**Your goal**:
Determine the number of lines below that contain "white". Write nothing but that number.

**Material provided**:
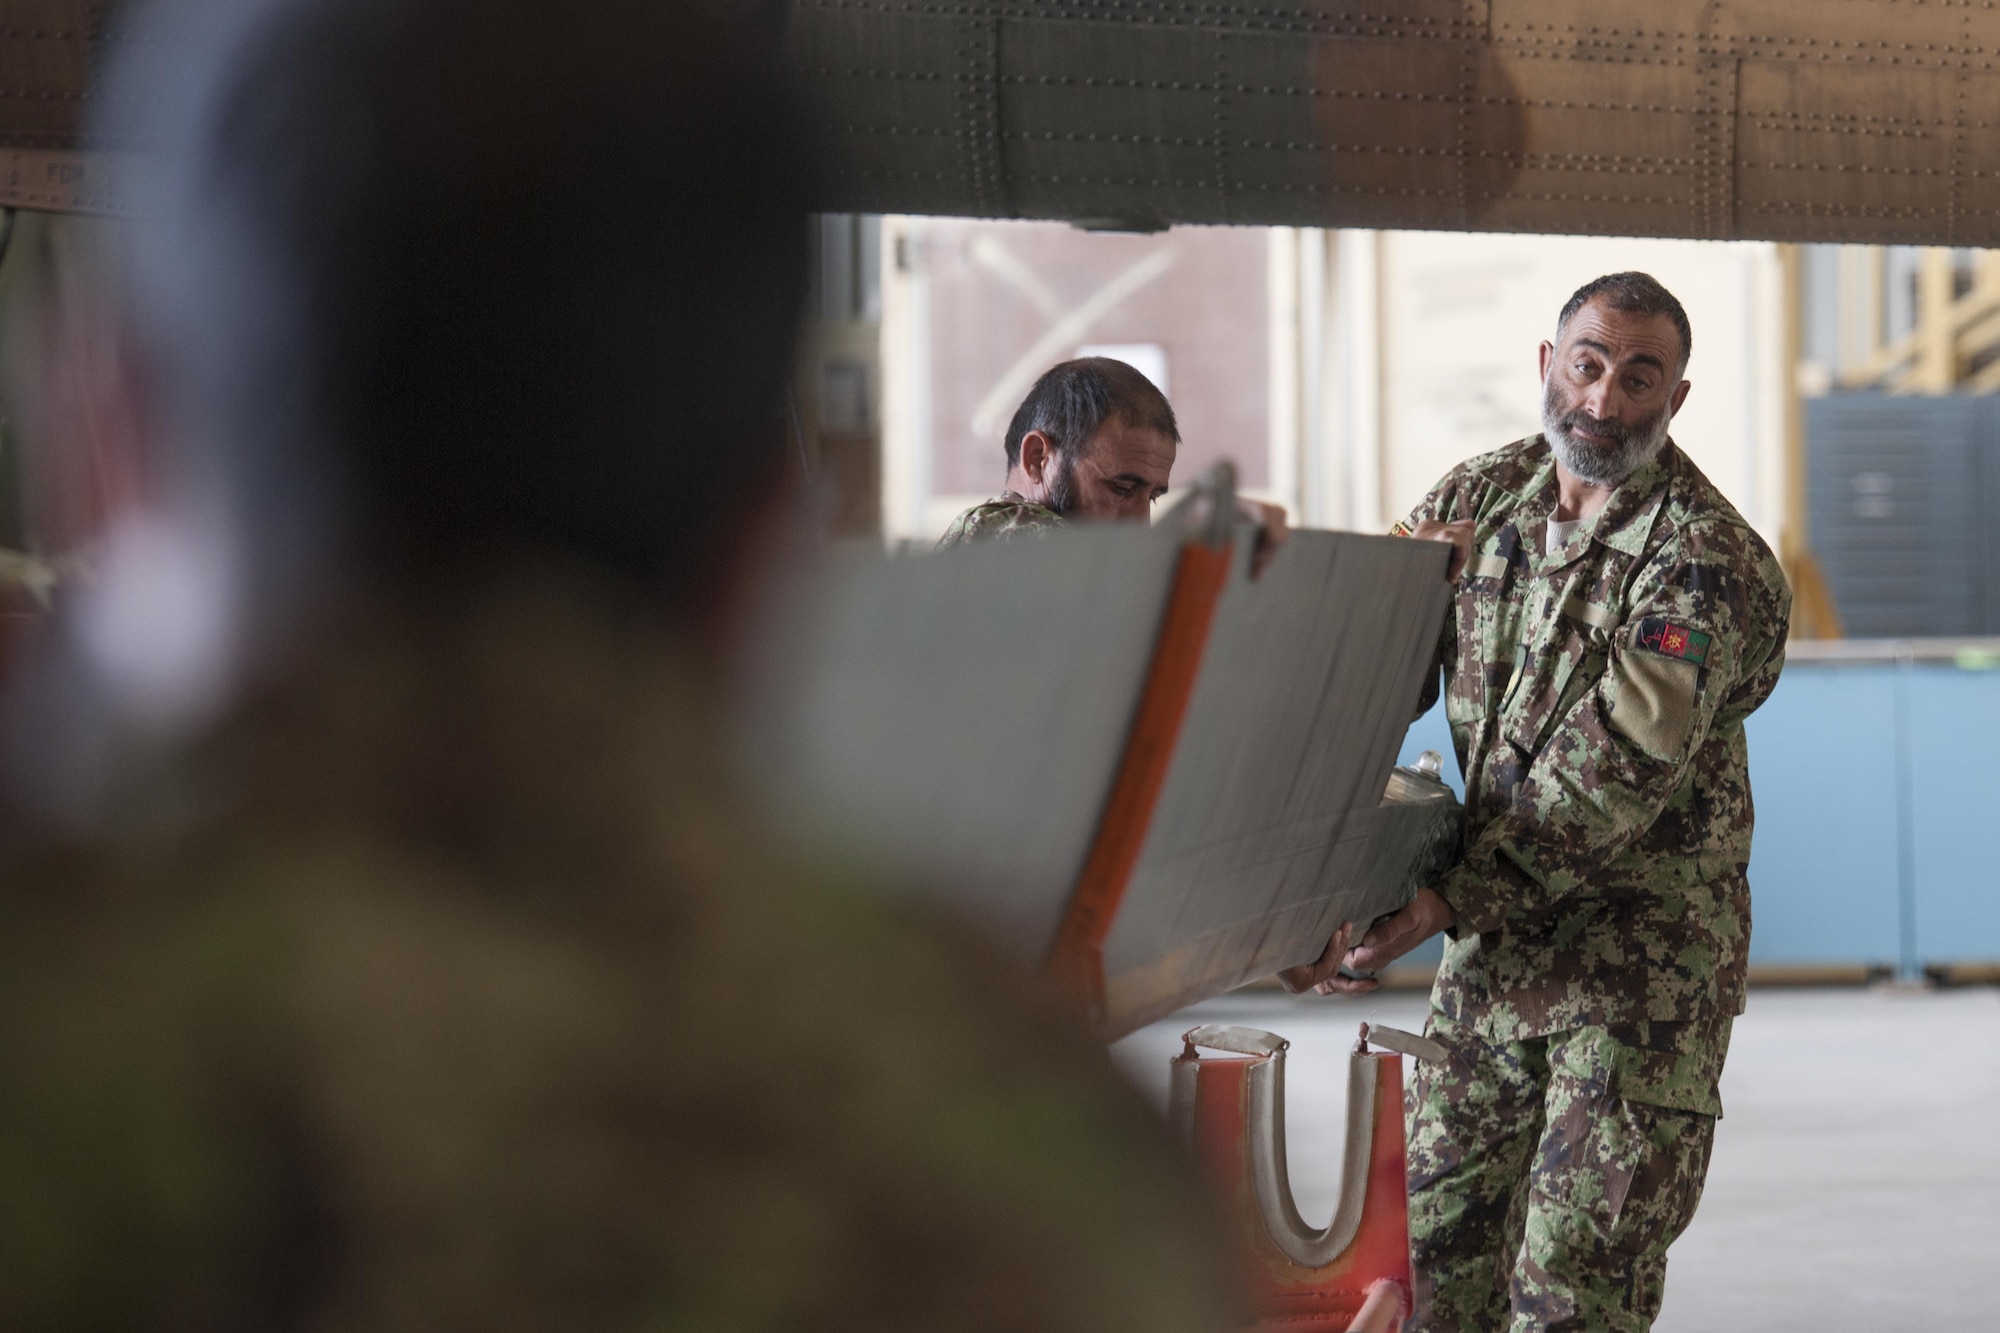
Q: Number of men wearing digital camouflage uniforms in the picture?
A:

---

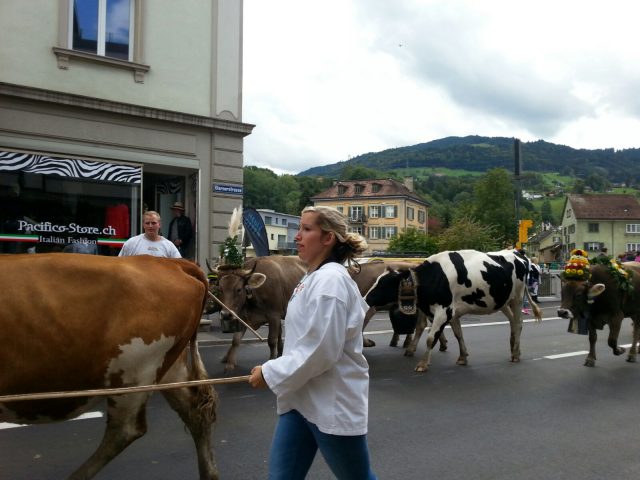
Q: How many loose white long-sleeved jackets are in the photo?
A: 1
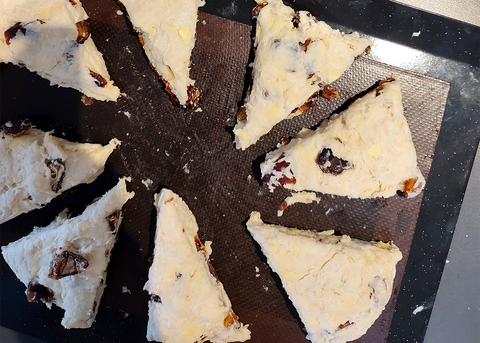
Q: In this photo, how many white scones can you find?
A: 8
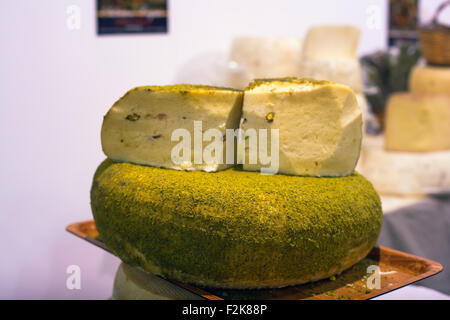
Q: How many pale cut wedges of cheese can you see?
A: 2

--

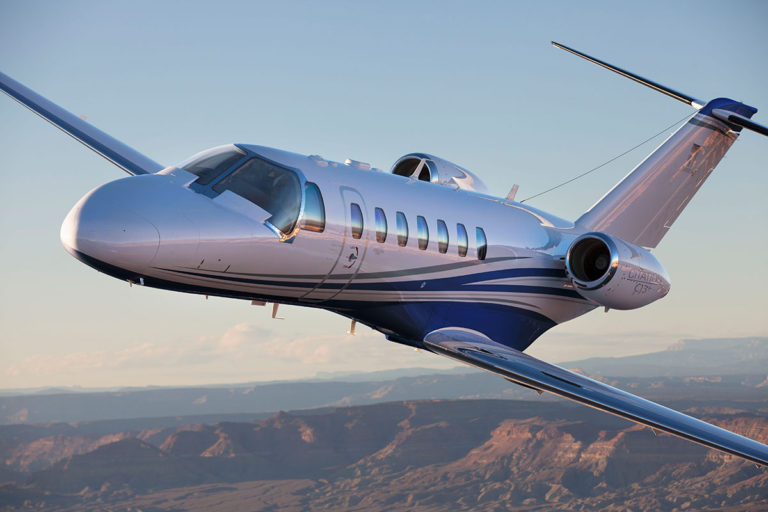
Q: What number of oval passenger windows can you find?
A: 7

**Solution for this task**:
2